TMVA read image data for application of a CNN model

lilina · March 22, 2023, 7:15pm

Hi!

I am starting to learn how to use TMVA. The input I need to use in my analysis is an image so I need to work with CNN. I have run the example on the TMVA tutorial TMVA_CNN_Classification.C. In this CNN example the input data is of type:

   std::vector<float> *px1 = &x1;
   std::vector<float> *px2 = &x2;
   bkg.Branch("vars", "std::vector<float>", &px1);
   sgn.Branch("vars", "std::vector<float>", &px2);

I want to run an application using this CNN example model with the same input data for learning how to perform an application with a CNN model. But I don’t know how to read the image data (std::vector *px1) on the application step, since there is no AddVariablesArray() on TMVA::Reader.
I also tried using TMVA::Experimental::RReader following this example ROOT: tutorials/tmva/tmva003_RReader.C File Reference as follows:

using namespace TMVA::Experimental;
void TMVA_CNN_ClassificationApplication()
{
   const std::string filename = "images_data_16x16.root";

   // Next, we load the model from the TMVA XML file.
   RReader model("dataset/weights/TMVA_CNN_Classification_TMVA_CNN_GPU.weights.xml");
.
   auto variables = model.GetVariableNames();
   cout<<"Variables names: "<<variables[0]<<endl; // This is not giving the right name, just prints "[0]"

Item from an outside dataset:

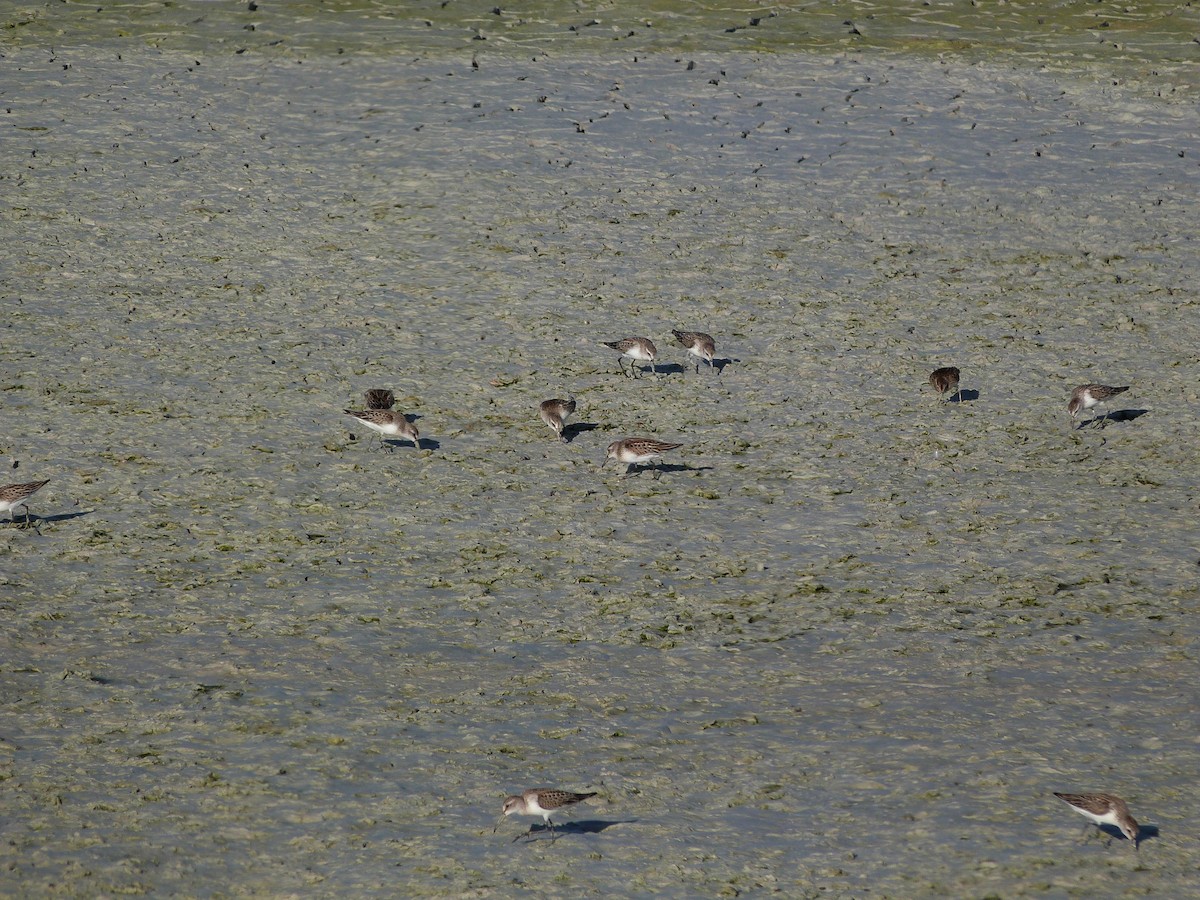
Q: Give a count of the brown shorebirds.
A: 11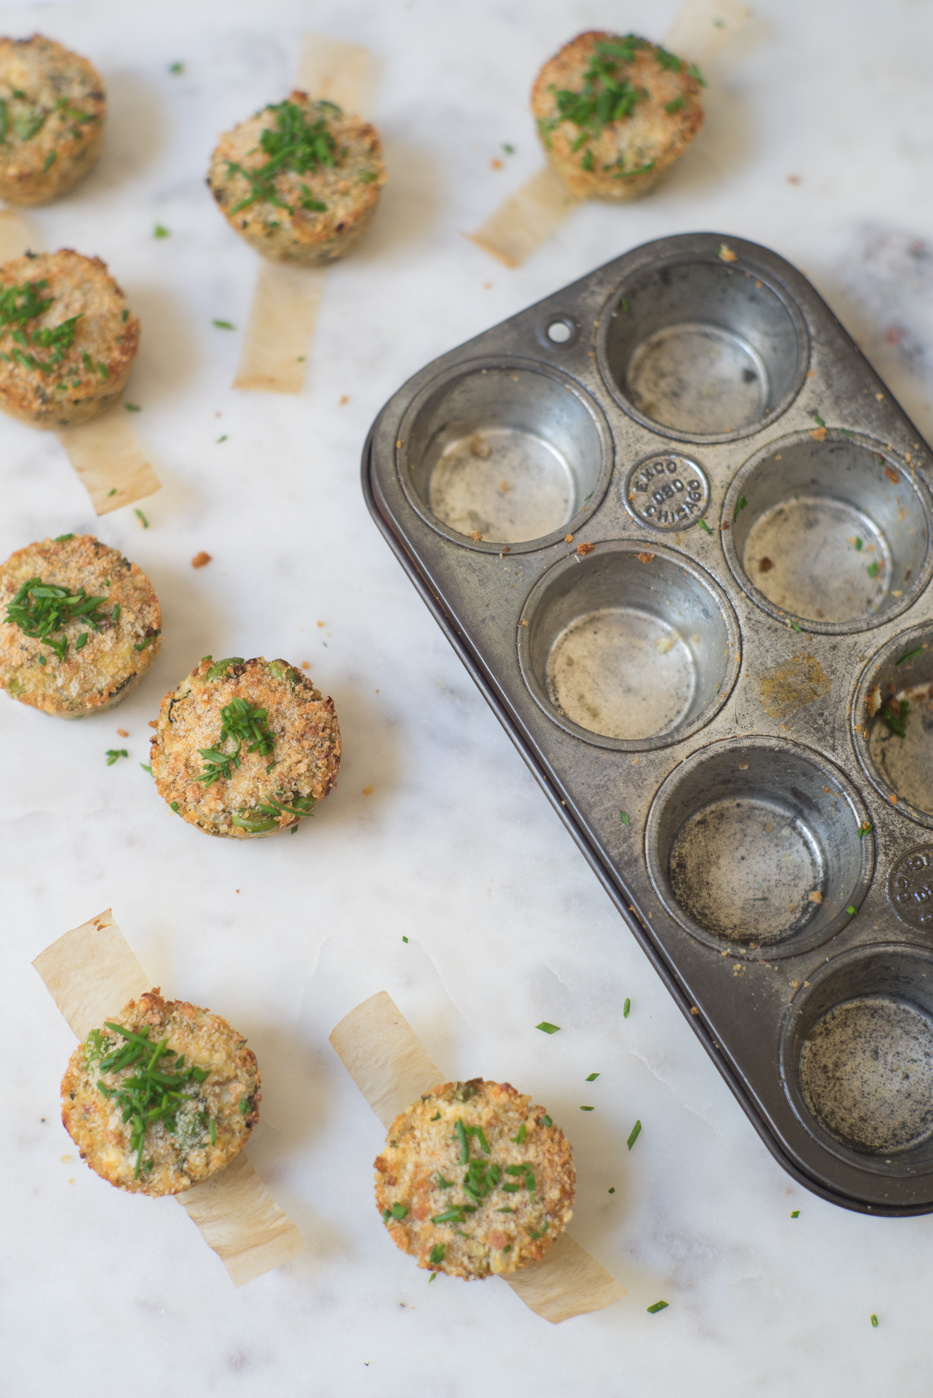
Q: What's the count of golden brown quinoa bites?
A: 8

   auto make_histo = [&](const std::string &treename) {
      ROOT::RDataFrame df(treename, filename);
      auto df2 = df.Define("y", Compute<1, float>(model), {"vars"});
      return df2.Histo1D({treename.c_str(), ";CNN score;N_{Events}", 100, -0.1, 1.1}, "y");
   };
   auto sig = make_histo("sig_tree");
   auto bkg = make_histo("bkg_tree");
}

But I get the following error:
root [0]
Processing TMVA_CNN_ClassificationApplication.C…
Variables names: [0]
Error in TTreeReaderValueBase::CreateProxy(): The branch vars contains data of type vector. It cannot be accessed by a TTreeReaderValue
terminate called after throwing an instance of ‘std::runtime_error’
what(): An error was encountered while processing the data. TTreeReader status code is: 6

If I change Compute<1, float>(model) by Compute<1, vector<float>>(model) it compiles but just returns ‘0’.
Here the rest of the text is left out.